Apa yang menarik di balik pembakaran buku-buku yang, tanpa penyelidikan nalar sehat sama sekali, dikategorikan kiri? Apa yang membuat orang demikian takut? Semua orang yang berpikir tahu bahwa komunisme telah bankrut, maka kalau “kiri” kemudian diasosiasikan dengan “komunis”, yang ditakutkan orang-orang itu pada dasarnya tidak lebih dari sekedar hantu: Tidak pernah benar-benar bisa dibuktikan ada, tapi sanggup menghadirkan kengerian luar biasa.
Beberapa agama diturunkan ke bumi untuk menerangi pikiran manusia agar tidak lagi percaya pada takhyul, tapi itu semua tidak cukup kuat untuk mengusir rasa takut akan hantu.

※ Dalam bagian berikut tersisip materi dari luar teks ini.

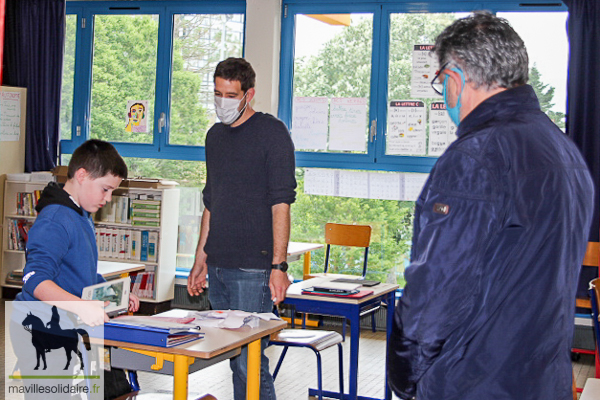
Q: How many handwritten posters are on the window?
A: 2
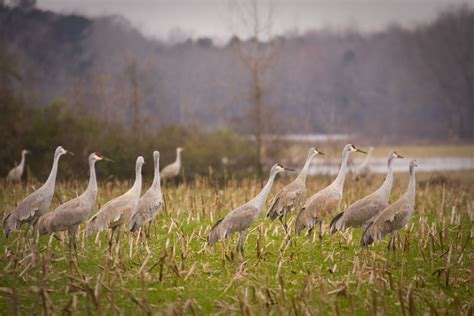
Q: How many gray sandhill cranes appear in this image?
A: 12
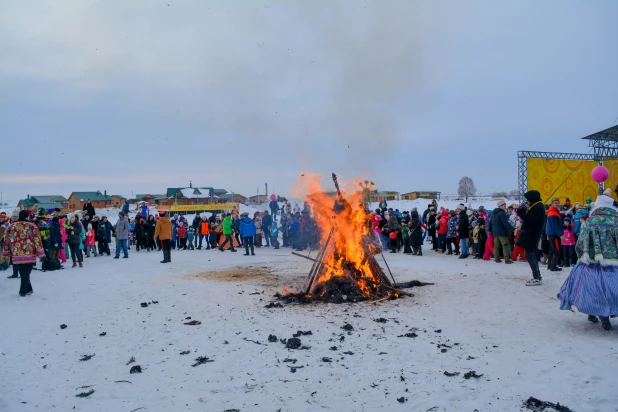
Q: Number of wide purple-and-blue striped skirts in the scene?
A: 1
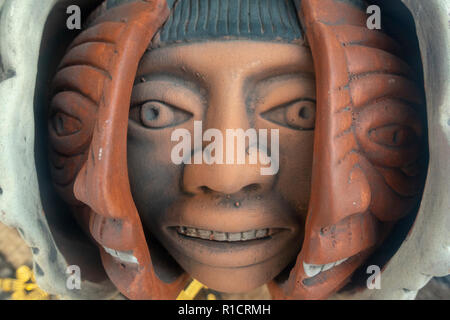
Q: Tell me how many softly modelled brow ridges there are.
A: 2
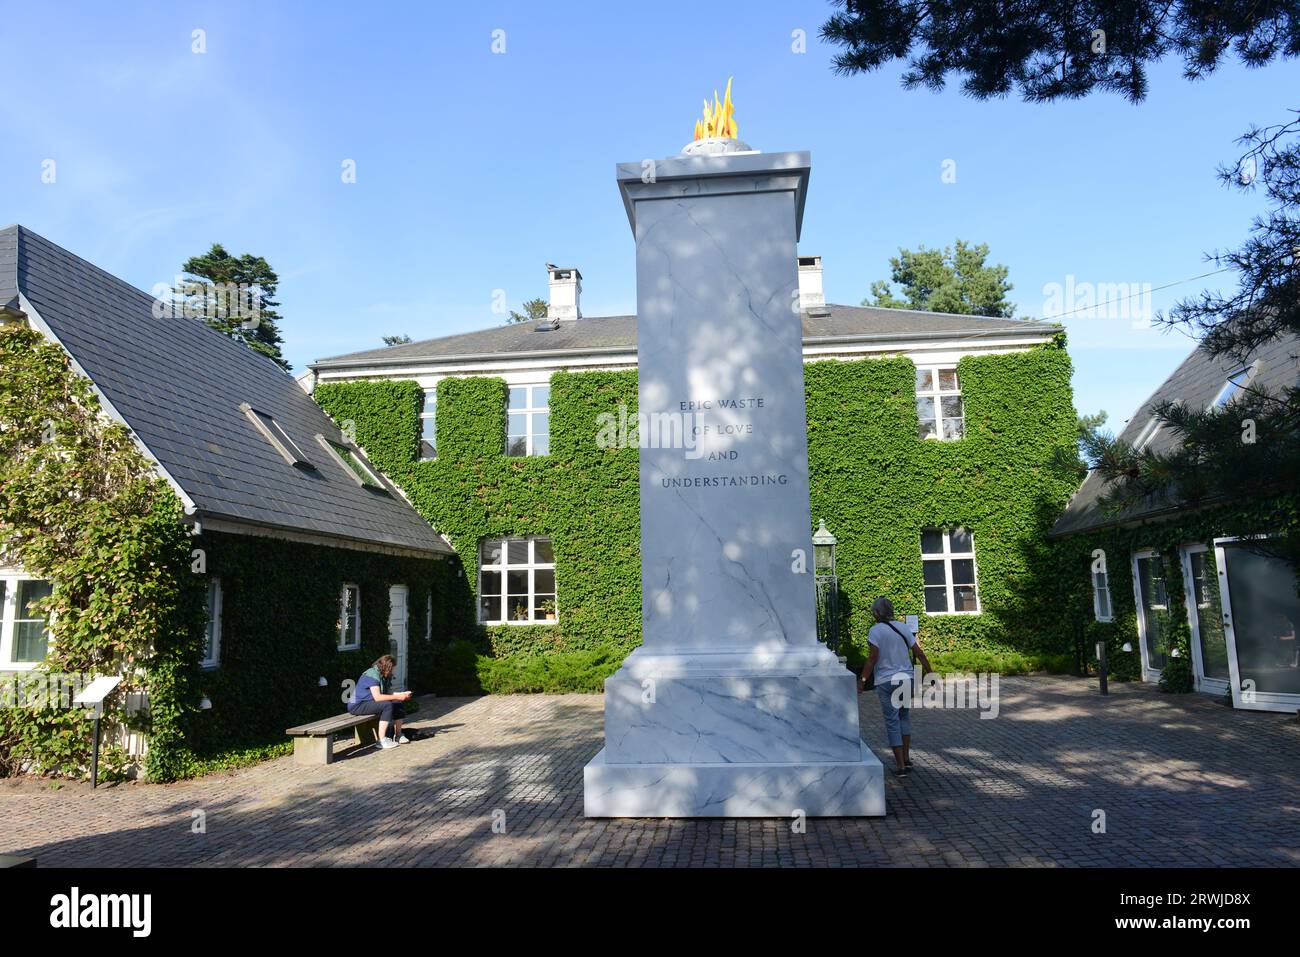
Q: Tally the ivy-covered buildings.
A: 3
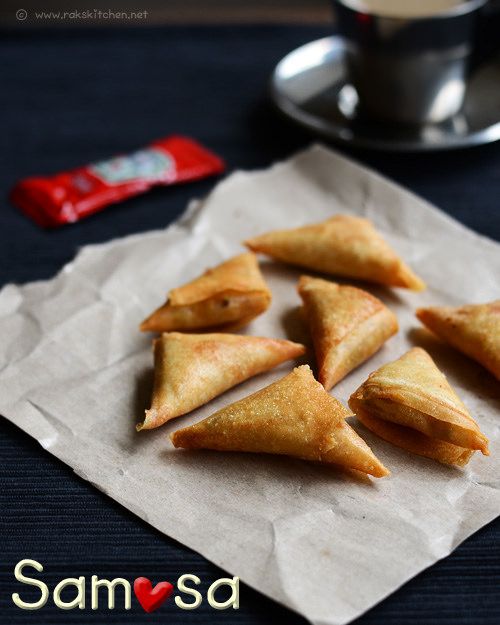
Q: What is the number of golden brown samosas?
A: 7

Di Indonesia, untuk konteks ini, agama justru jadi dalih yang membenarkan sikap penakut sebagian orang yang, anehnya, paling minta dianggap berani. Mereka berteriak di mana-mana, tapi itu teriakan dari nyali yang kisut, hati gentar dan iman yang tidak teguh. Penakut. Nyali curut. Apa bisa diperbuat sebuah bangsa yang hidup dicekam rasa takut pada hal-hal yang secara empirik tidak ada?

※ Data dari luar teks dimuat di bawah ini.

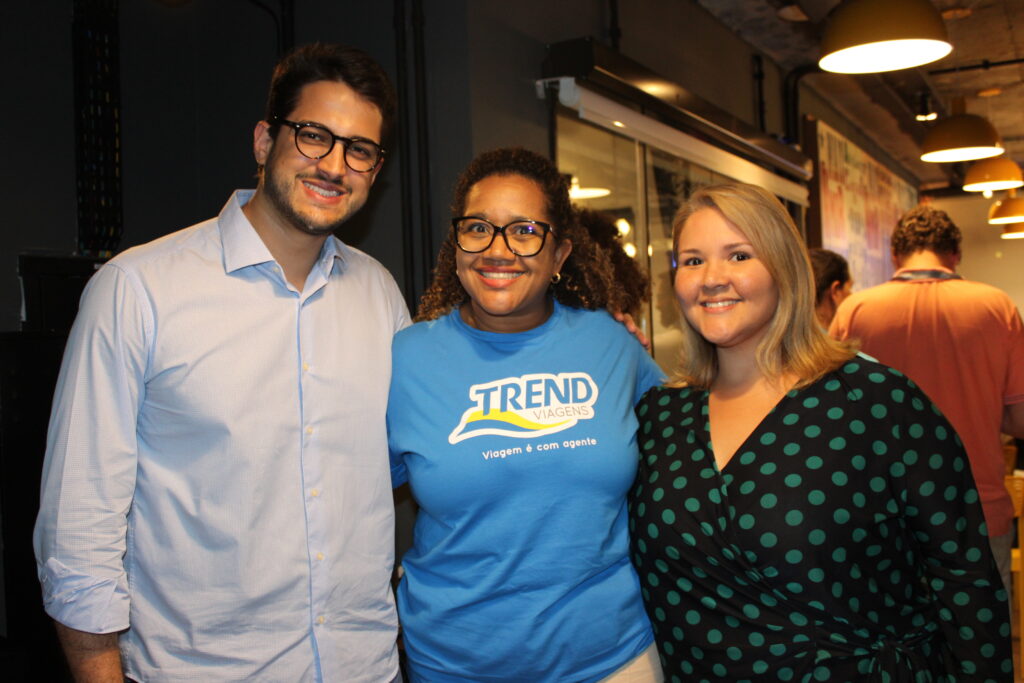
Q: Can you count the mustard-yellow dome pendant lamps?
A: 5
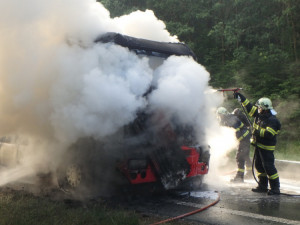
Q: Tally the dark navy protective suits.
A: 2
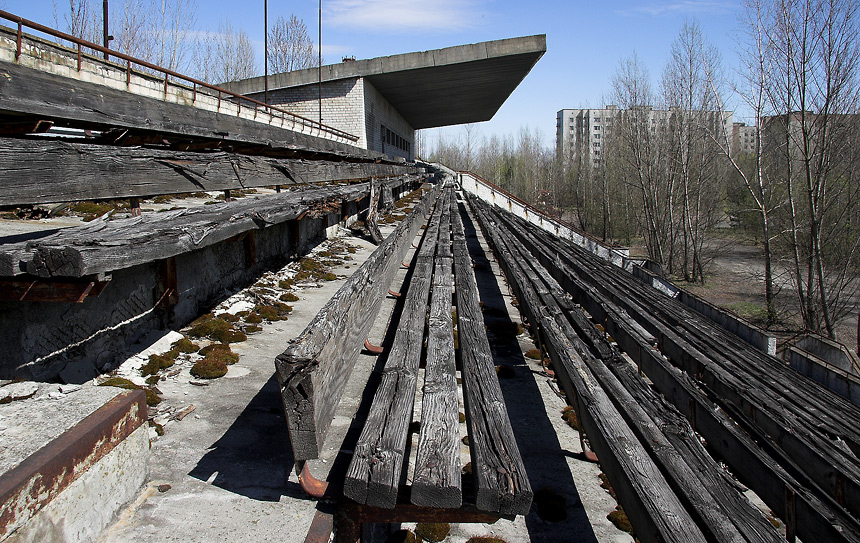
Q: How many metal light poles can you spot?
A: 3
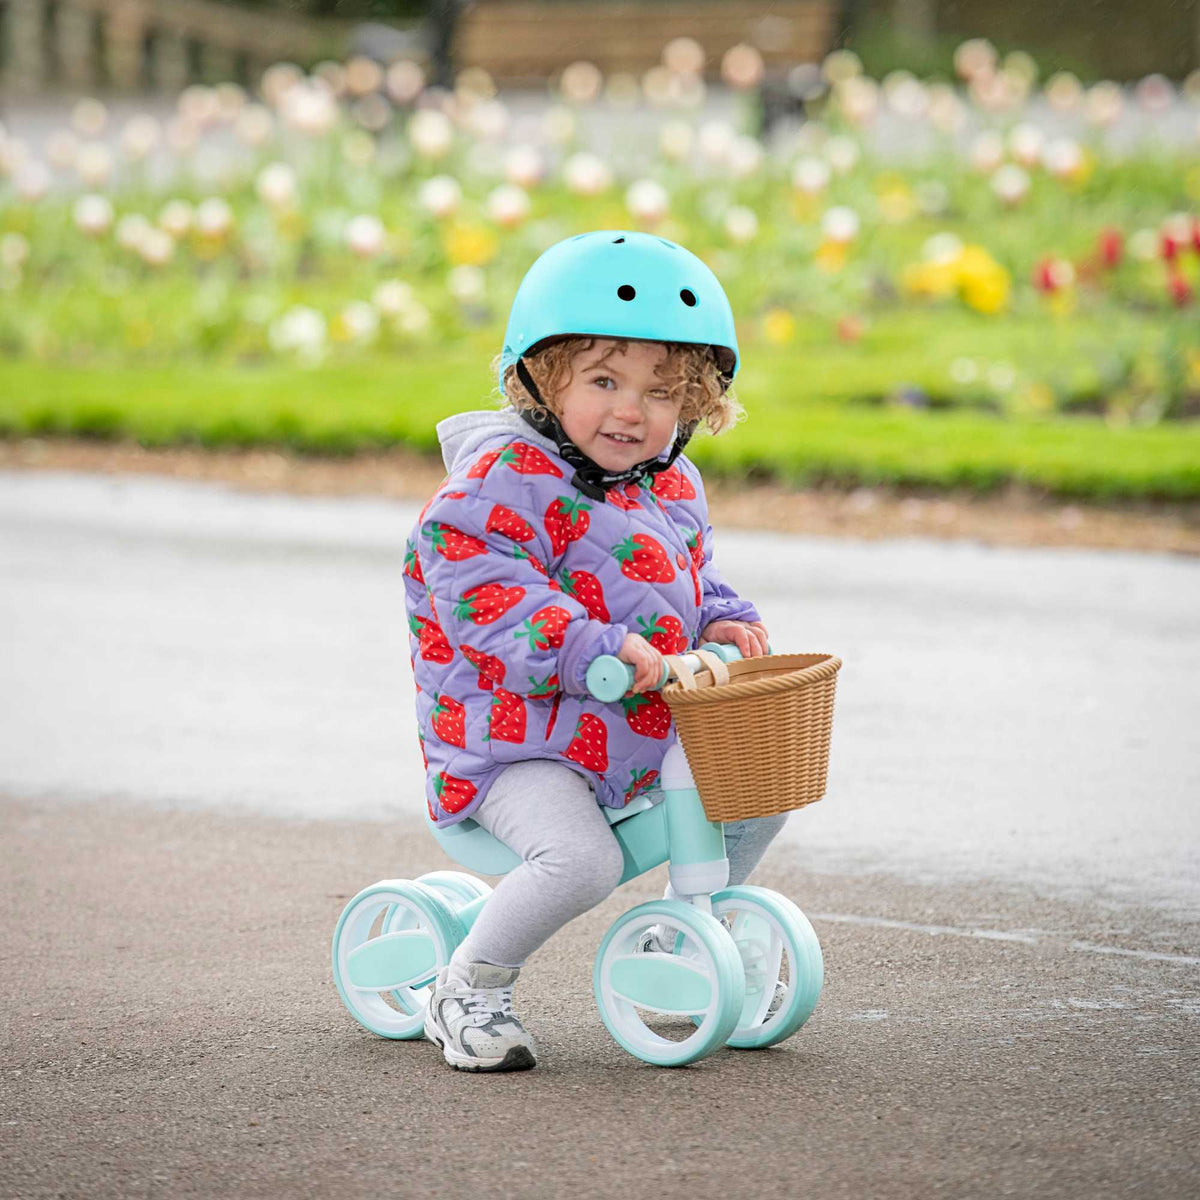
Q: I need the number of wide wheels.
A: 4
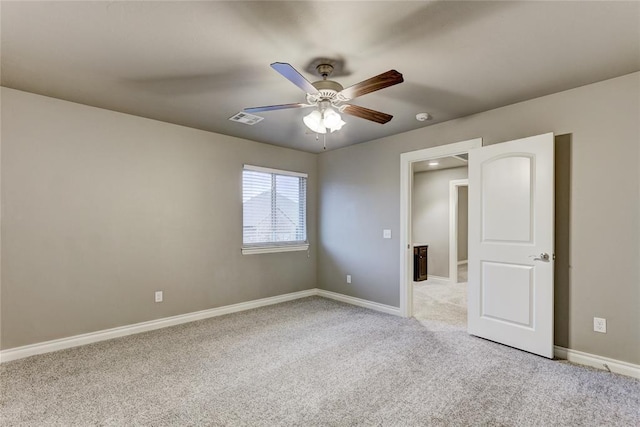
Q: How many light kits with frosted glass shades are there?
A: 1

Di zaman Soeharto kemarin, secara ideologis sebagain cukup besar rakyat kita hidup dengan ketakutan mitis akan (hantu) komunisme. Ketakutan ini tertanam begitu kuat, dan beranak-pinak di mana-mana. Ia sengaja diciptakan agar membuat tahta dapat selalu terpelihara. Maka kemudian kita adalah sebuah komunitas besar yang sering memulai segala sesuatu tidak dengan harapan melainkan dengan rasa takut. Hasilnya adalah sebuah kerumunan jutaan orang yang kapasitas mental dan intelektualnya tidak pernah berkembang. Karena itulah, rezim sebodoh Orde Baru bisa bertahan puluhan tahun.
Kita patut kasihan pada mereka yang masih keranjingan nafsu membakar. Mereka adalah orang-orang yang terlalu dalam dicekam ketakutan. Selalu kabur dari kenyataan tapi sekaligus takaburnya minta ampun. Bukan hanya pada komunisme, melainkan juga pada hidup itu sendiri. Mungkin ada baiknya kita mengenang kalimat Roosevelt ketika ia memulai New Deal Amerika pada dekade 1930an: “the only thing that we have to fear is fear itself”.